How do I configure the agent for my environment?

Configuration can be provided through:

Helm values
ConfigMap
Environment variables
Command-line flags

See Configuration Guide for details.

Security & Privacy

Is my data secure?

Yes, security is a top priority:

All data is encrypted in transit (TLS 1.2+)
The agent runs with minimal privileges
No sensitive data is collected
SOC 2 Type II certified platform

See Security Considerations for more details.

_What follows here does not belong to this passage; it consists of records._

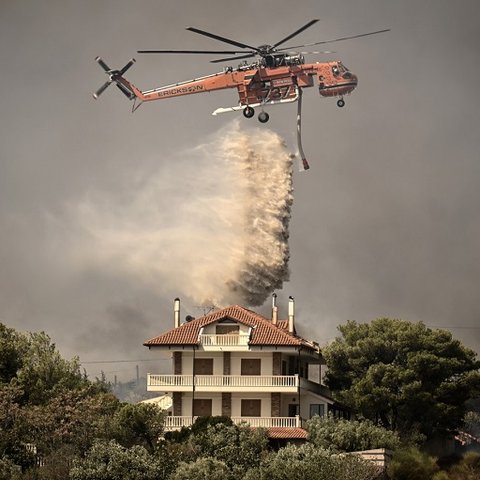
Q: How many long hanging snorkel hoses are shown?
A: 1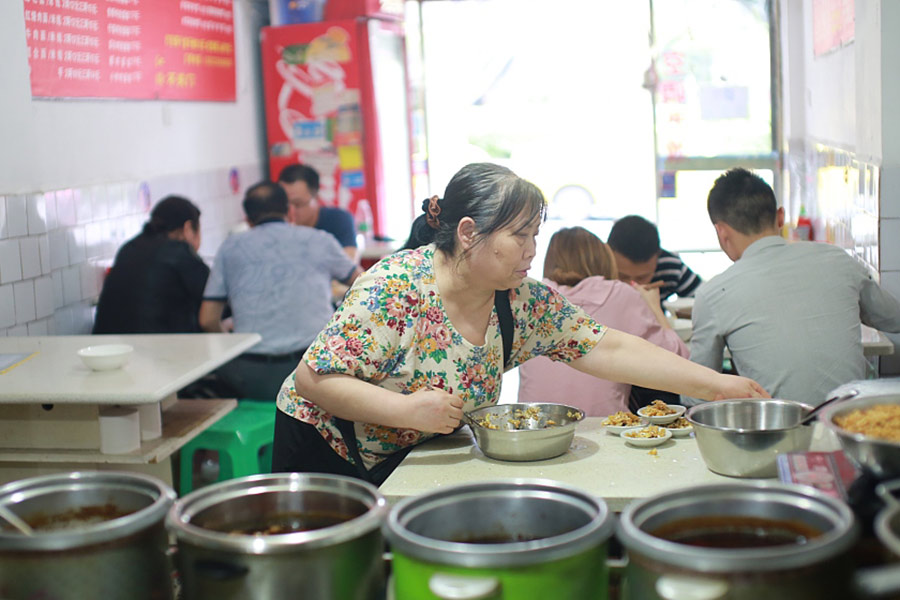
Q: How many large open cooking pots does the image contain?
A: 4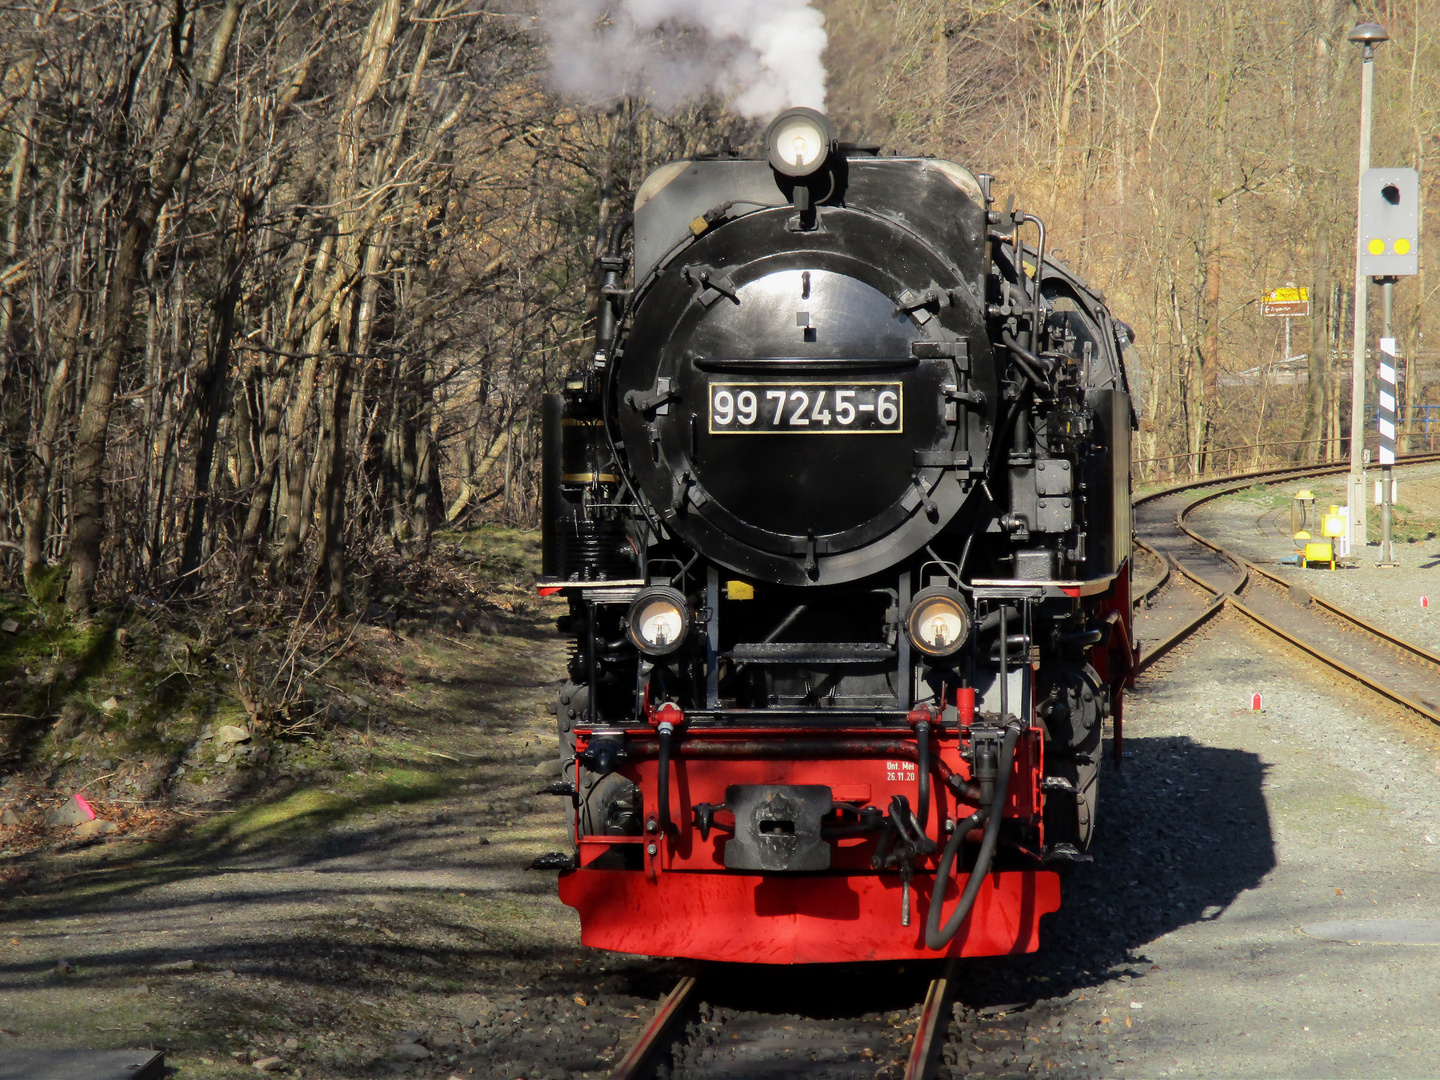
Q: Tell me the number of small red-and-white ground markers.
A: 2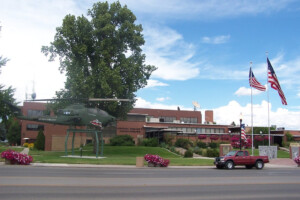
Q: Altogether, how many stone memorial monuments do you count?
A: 3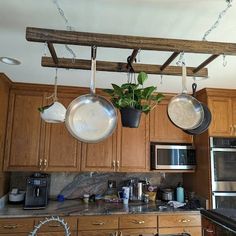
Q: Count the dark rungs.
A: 5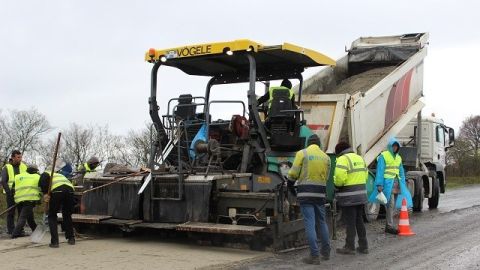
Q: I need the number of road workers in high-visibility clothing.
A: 8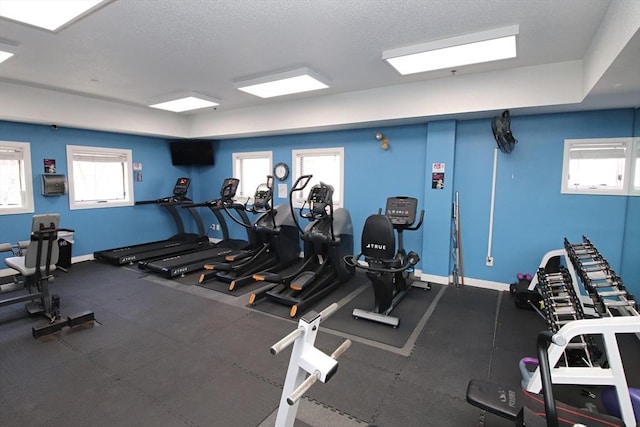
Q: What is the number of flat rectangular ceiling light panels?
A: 5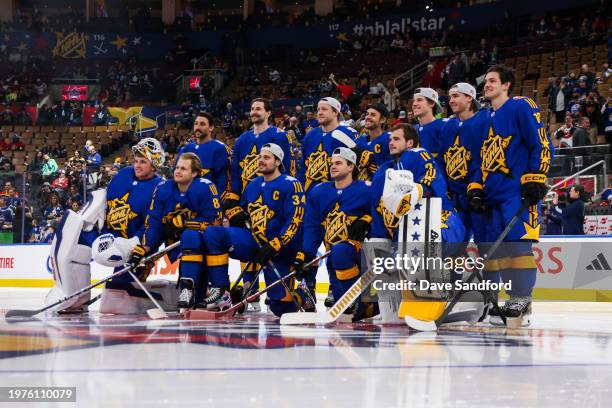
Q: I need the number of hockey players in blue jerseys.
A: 12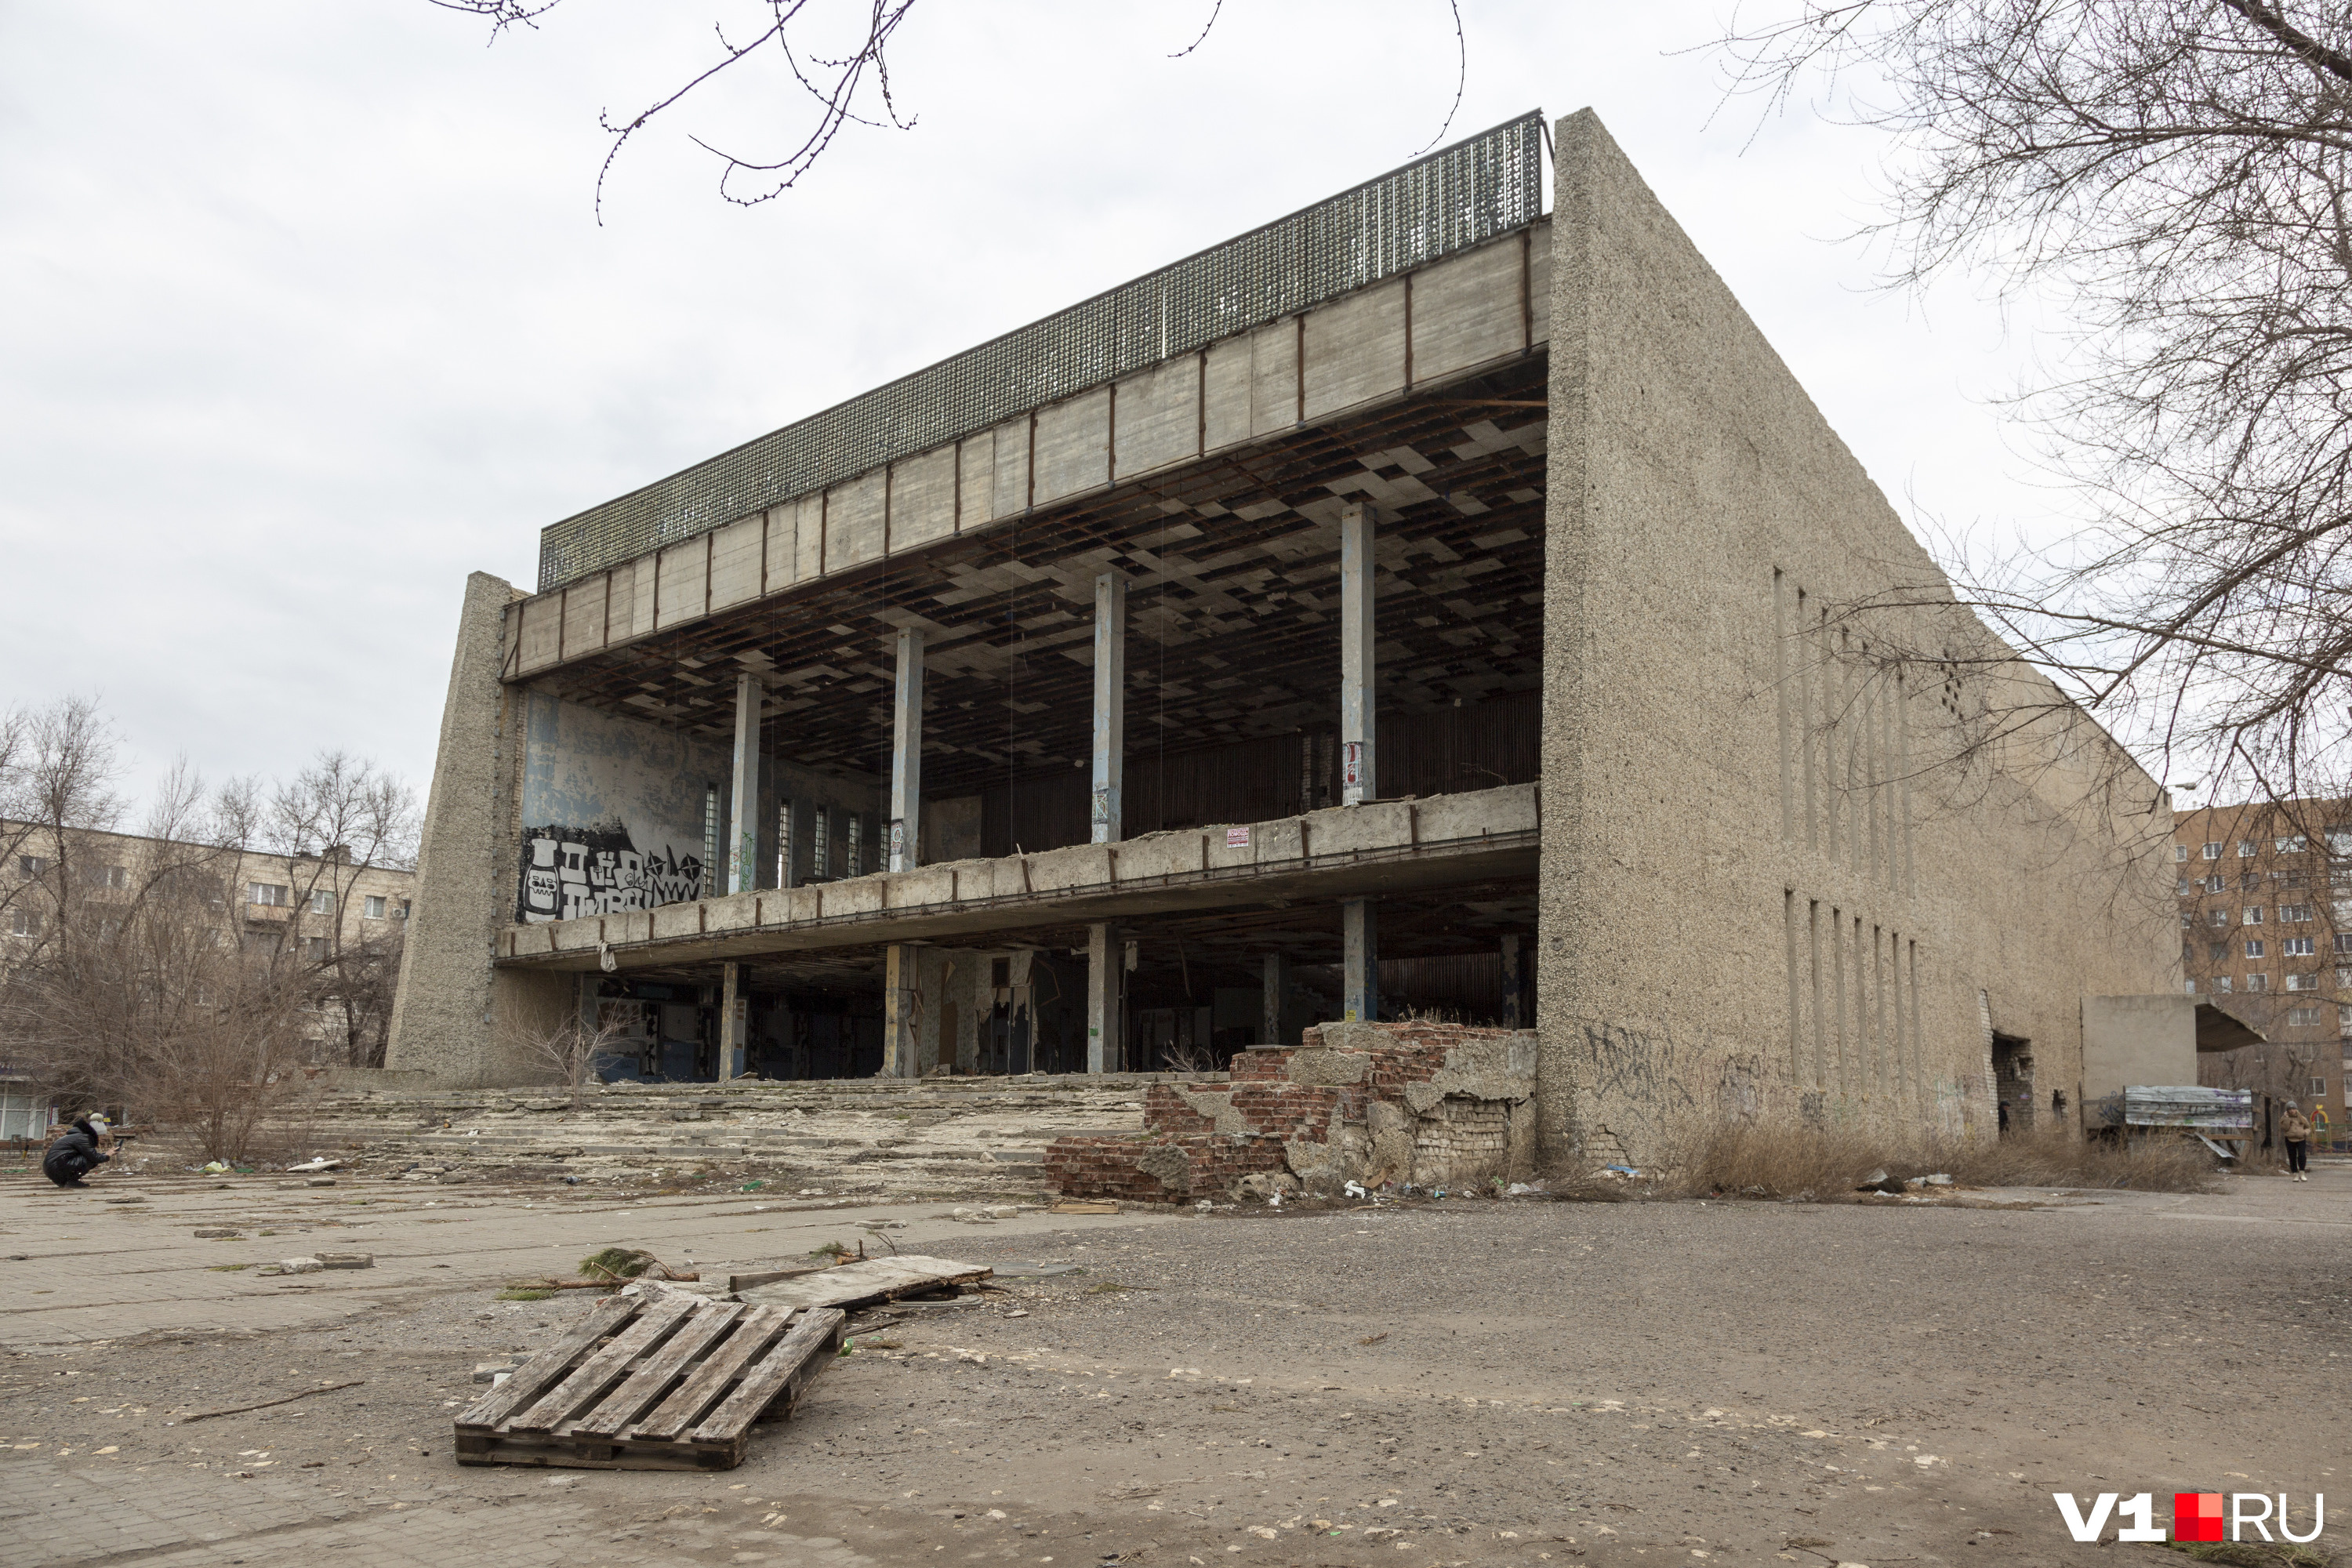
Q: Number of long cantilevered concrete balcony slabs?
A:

Can I control what data is collected?

Yes, you can:

Filter by namespace
Exclude specific resources
Disable certain collectors
Redact sensitive labels/annotations

Where is my data stored?

Data is processed and stored in Antimetal's secure cloud infrastructure with:

Regional data residency options
Encryption at rest
Regular security audits
GDPR compliance

Do you collect any PII?

No, the agent does not collect personally identifiable information (PII). It focuses on infrastructure metrics and Kubernetes resource metadata.

Performance & Operations

What is the performance impact?

The agent is designed to be lightweight:

CPU: < 0.1 cores typical
Memory: < 100MB typical
Network: < 1MB/min typical

Actual usage depends on cluster size and collection frequency.

How often does the agent collect data?

Default collection intervals:

Kubernetes resources: Real-time (watch API)
Performance metrics: Every 10-30 seconds
Hardware info: Once at startup

Intervals are configurable.

Can the agent handle large clusters?

Yes, the agent is tested with clusters containing:

1000+ nodes
50,000+ pods
100,000+ resources

It uses efficient batching and compression for large environments.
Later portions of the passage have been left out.